» **Your objective**
Print the entries once more, unchanged.

Source records
━━━━

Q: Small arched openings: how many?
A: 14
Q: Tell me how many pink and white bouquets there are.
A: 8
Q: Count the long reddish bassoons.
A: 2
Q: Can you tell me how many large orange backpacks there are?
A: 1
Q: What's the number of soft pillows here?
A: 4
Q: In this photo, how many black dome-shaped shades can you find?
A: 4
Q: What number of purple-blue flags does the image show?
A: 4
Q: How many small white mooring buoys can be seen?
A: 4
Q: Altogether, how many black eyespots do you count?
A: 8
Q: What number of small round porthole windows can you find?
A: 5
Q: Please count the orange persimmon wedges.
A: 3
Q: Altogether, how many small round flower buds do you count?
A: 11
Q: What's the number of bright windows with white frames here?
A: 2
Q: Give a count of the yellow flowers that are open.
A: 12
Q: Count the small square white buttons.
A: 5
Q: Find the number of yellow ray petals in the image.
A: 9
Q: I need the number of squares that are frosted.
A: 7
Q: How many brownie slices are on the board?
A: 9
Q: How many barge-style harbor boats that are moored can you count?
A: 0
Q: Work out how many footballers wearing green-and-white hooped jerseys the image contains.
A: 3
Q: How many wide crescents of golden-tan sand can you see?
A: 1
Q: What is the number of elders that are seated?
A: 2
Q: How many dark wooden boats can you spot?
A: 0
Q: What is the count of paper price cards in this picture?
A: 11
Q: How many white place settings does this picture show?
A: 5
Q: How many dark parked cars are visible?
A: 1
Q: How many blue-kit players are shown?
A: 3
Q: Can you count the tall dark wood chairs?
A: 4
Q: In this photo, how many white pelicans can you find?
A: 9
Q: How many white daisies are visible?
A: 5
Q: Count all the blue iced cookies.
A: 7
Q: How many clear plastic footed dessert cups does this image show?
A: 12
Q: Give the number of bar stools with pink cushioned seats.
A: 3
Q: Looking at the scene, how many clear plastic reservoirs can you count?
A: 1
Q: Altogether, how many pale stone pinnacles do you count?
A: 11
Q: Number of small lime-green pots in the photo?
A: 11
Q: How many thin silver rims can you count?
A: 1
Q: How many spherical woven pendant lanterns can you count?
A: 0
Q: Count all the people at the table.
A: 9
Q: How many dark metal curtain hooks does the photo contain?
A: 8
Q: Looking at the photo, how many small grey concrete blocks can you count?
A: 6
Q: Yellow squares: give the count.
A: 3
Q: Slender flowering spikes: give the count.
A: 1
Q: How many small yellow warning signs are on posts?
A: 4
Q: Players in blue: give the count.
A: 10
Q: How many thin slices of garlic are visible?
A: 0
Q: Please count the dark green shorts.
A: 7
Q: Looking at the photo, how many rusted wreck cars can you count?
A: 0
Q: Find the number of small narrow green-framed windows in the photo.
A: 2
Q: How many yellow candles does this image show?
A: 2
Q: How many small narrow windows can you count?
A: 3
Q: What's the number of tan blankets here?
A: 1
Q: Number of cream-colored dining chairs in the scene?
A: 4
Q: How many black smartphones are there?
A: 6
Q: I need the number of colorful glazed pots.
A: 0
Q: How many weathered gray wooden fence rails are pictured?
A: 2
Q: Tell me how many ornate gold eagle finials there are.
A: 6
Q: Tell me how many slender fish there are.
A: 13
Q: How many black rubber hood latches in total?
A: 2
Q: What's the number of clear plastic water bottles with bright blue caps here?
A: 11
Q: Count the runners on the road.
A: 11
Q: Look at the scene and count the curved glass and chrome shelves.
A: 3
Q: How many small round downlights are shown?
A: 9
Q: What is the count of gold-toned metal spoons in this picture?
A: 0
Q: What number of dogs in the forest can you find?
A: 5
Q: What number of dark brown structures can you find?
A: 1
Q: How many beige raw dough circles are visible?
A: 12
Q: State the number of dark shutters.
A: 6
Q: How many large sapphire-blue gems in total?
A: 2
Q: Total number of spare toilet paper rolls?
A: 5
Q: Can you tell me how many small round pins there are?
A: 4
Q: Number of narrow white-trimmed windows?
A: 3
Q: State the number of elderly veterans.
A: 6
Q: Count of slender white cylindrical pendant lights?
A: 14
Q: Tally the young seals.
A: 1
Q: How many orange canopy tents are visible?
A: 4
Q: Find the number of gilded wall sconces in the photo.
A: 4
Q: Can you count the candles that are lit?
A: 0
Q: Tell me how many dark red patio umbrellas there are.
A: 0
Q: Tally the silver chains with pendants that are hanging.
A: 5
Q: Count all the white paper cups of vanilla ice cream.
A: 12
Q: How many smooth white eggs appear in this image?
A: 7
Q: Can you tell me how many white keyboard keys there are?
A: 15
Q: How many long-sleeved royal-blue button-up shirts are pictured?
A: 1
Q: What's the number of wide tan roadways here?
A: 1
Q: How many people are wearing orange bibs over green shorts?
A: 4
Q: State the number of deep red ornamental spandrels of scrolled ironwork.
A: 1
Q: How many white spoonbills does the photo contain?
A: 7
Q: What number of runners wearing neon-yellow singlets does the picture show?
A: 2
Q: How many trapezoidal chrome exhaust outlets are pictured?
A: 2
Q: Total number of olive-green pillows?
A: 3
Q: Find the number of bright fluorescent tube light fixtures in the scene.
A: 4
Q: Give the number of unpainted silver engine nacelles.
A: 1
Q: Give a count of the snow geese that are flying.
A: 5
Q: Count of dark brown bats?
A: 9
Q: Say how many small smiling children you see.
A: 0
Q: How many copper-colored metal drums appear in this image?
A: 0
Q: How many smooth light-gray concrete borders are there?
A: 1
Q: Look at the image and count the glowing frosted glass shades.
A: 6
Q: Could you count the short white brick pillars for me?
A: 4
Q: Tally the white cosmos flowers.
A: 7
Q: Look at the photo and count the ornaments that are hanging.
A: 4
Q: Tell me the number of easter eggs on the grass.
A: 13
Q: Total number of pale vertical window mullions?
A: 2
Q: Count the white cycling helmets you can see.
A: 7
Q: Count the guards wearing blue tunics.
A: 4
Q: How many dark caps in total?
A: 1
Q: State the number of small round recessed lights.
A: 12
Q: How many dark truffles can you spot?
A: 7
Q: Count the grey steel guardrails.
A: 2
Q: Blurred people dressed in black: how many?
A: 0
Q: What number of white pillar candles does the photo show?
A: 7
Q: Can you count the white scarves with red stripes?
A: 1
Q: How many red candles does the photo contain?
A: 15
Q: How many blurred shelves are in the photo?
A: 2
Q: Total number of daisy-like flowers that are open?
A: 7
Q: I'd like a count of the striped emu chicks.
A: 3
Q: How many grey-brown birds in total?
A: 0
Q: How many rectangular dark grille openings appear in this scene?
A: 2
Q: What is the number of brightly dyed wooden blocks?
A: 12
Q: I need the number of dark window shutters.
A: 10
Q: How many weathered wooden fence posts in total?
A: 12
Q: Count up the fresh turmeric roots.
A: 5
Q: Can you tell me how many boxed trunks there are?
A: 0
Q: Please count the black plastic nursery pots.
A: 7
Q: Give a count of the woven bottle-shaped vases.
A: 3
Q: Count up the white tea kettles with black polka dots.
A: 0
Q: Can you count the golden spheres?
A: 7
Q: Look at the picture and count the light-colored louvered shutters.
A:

━━━━

» **Answer to this problem**
Q: Small arched openings: how many?
A: 14
Q: Tell me how many pink and white bouquets there are.
A: 8
Q: Count the long reddish bassoons.
A: 2
Q: Can you tell me how many large orange backpacks there are?
A: 1
Q: What's the number of soft pillows here?
A: 4
Q: In this photo, how many black dome-shaped shades can you find?
A: 4
Q: What number of purple-blue flags does the image show?
A: 4
Q: How many small white mooring buoys can be seen?
A: 4
Q: Altogether, how many black eyespots do you count?
A: 8
Q: What number of small round porthole windows can you find?
A: 5
Q: Please count the orange persimmon wedges.
A: 3
Q: Altogether, how many small round flower buds do you count?
A: 11
Q: What's the number of bright windows with white frames here?
A: 2
Q: Give a count of the yellow flowers that are open.
A: 12
Q: Count the small square white buttons.
A: 5
Q: Find the number of yellow ray petals in the image.
A: 9
Q: I need the number of squares that are frosted.
A: 7
Q: How many brownie slices are on the board?
A: 9
Q: How many barge-style harbor boats that are moored can you count?
A: 0
Q: Work out how many footballers wearing green-and-white hooped jerseys the image contains.
A: 3
Q: How many wide crescents of golden-tan sand can you see?
A: 1
Q: What is the number of elders that are seated?
A: 2
Q: How many dark wooden boats can you spot?
A: 0
Q: What is the count of paper price cards in this picture?
A: 11
Q: How many white place settings does this picture show?
A: 5
Q: How many dark parked cars are visible?
A: 1
Q: How many blue-kit players are shown?
A: 3
Q: Can you count the tall dark wood chairs?
A: 4
Q: In this photo, how many white pelicans can you find?
A: 9
Q: How many white daisies are visible?
A: 5
Q: Count all the blue iced cookies.
A: 7
Q: How many clear plastic footed dessert cups does this image show?
A: 12
Q: Give the number of bar stools with pink cushioned seats.
A: 3
Q: Looking at the scene, how many clear plastic reservoirs can you count?
A: 1
Q: Altogether, how many pale stone pinnacles do you count?
A: 11
Q: Number of small lime-green pots in the photo?
A: 11
Q: How many thin silver rims can you count?
A: 1
Q: How many spherical woven pendant lanterns can you count?
A: 0
Q: Count all the people at the table.
A: 9
Q: How many dark metal curtain hooks does the photo contain?
A: 8
Q: Looking at the photo, how many small grey concrete blocks can you count?
A: 6
Q: Yellow squares: give the count.
A: 3
Q: Slender flowering spikes: give the count.
A: 1
Q: How many small yellow warning signs are on posts?
A: 4
Q: Players in blue: give the count.
A: 10
Q: How many thin slices of garlic are visible?
A: 0
Q: Please count the dark green shorts.
A: 7
Q: Looking at the photo, how many rusted wreck cars can you count?
A: 0
Q: Find the number of small narrow green-framed windows in the photo.
A: 2
Q: How many yellow candles does this image show?
A: 2
Q: How many small narrow windows can you count?
A: 3
Q: What's the number of tan blankets here?
A: 1
Q: Number of cream-colored dining chairs in the scene?
A: 4
Q: How many black smartphones are there?
A: 6
Q: I need the number of colorful glazed pots.
A: 0
Q: How many weathered gray wooden fence rails are pictured?
A: 2
Q: Tell me how many ornate gold eagle finials there are.
A: 6
Q: Tell me how many slender fish there are.
A: 13
Q: How many black rubber hood latches in total?
A: 2
Q: What's the number of clear plastic water bottles with bright blue caps here?
A: 11
Q: Count the runners on the road.
A: 11
Q: Look at the scene and count the curved glass and chrome shelves.
A: 3
Q: How many small round downlights are shown?
A: 9
Q: What is the count of gold-toned metal spoons in this picture?
A: 0
Q: What number of dogs in the forest can you find?
A: 5
Q: What number of dark brown structures can you find?
A: 1
Q: How many beige raw dough circles are visible?
A: 12
Q: State the number of dark shutters.
A: 6
Q: How many large sapphire-blue gems in total?
A: 2
Q: Total number of spare toilet paper rolls?
A: 5
Q: Can you tell me how many small round pins there are?
A: 4
Q: Number of narrow white-trimmed windows?
A: 3
Q: State the number of elderly veterans.
A: 6
Q: Count of slender white cylindrical pendant lights?
A: 14
Q: Tally the young seals.
A: 1
Q: How many orange canopy tents are visible?
A: 4
Q: Find the number of gilded wall sconces in the photo.
A: 4
Q: Can you count the candles that are lit?
A: 0
Q: Tell me how many dark red patio umbrellas there are.
A: 0
Q: Tally the silver chains with pendants that are hanging.
A: 5
Q: Count all the white paper cups of vanilla ice cream.
A: 12
Q: How many smooth white eggs appear in this image?
A: 7
Q: Can you tell me how many white keyboard keys there are?
A: 15
Q: How many long-sleeved royal-blue button-up shirts are pictured?
A: 1
Q: What's the number of wide tan roadways here?
A: 1
Q: How many people are wearing orange bibs over green shorts?
A: 4
Q: State the number of deep red ornamental spandrels of scrolled ironwork.
A: 1
Q: How many white spoonbills does the photo contain?
A: 7
Q: What number of runners wearing neon-yellow singlets does the picture show?
A: 2
Q: How many trapezoidal chrome exhaust outlets are pictured?
A: 2
Q: Total number of olive-green pillows?
A: 3
Q: Find the number of bright fluorescent tube light fixtures in the scene.
A: 4
Q: Give the number of unpainted silver engine nacelles.
A: 1
Q: Give a count of the snow geese that are flying.
A: 5
Q: Count of dark brown bats?
A: 9
Q: Say how many small smiling children you see.
A: 0
Q: How many copper-colored metal drums appear in this image?
A: 0
Q: How many smooth light-gray concrete borders are there?
A: 1
Q: Look at the image and count the glowing frosted glass shades.
A: 6
Q: Could you count the short white brick pillars for me?
A: 4
Q: Tally the white cosmos flowers.
A: 7
Q: Look at the photo and count the ornaments that are hanging.
A: 4
Q: Tell me the number of easter eggs on the grass.
A: 13
Q: Total number of pale vertical window mullions?
A: 2
Q: Count the white cycling helmets you can see.
A: 7
Q: Count the guards wearing blue tunics.
A: 4
Q: How many dark caps in total?
A: 1
Q: State the number of small round recessed lights.
A: 12
Q: How many dark truffles can you spot?
A: 7
Q: Count the grey steel guardrails.
A: 2
Q: Blurred people dressed in black: how many?
A: 0
Q: What number of white pillar candles does the photo show?
A: 7
Q: Can you count the white scarves with red stripes?
A: 1
Q: How many red candles does the photo contain?
A: 15
Q: How many blurred shelves are in the photo?
A: 2
Q: Total number of daisy-like flowers that are open?
A: 7
Q: I'd like a count of the striped emu chicks.
A: 3
Q: How many grey-brown birds in total?
A: 0
Q: How many rectangular dark grille openings appear in this scene?
A: 2
Q: What is the number of brightly dyed wooden blocks?
A: 12
Q: I need the number of dark window shutters.
A: 10
Q: How many weathered wooden fence posts in total?
A: 12
Q: Count up the fresh turmeric roots.
A: 5
Q: Can you tell me how many boxed trunks there are?
A: 0
Q: Please count the black plastic nursery pots.
A: 7
Q: Give a count of the woven bottle-shaped vases.
A: 3
Q: Count up the white tea kettles with black polka dots.
A: 0
Q: Can you count the golden spheres?
A: 7
Q: Look at the picture and count the light-colored louvered shutters.
A:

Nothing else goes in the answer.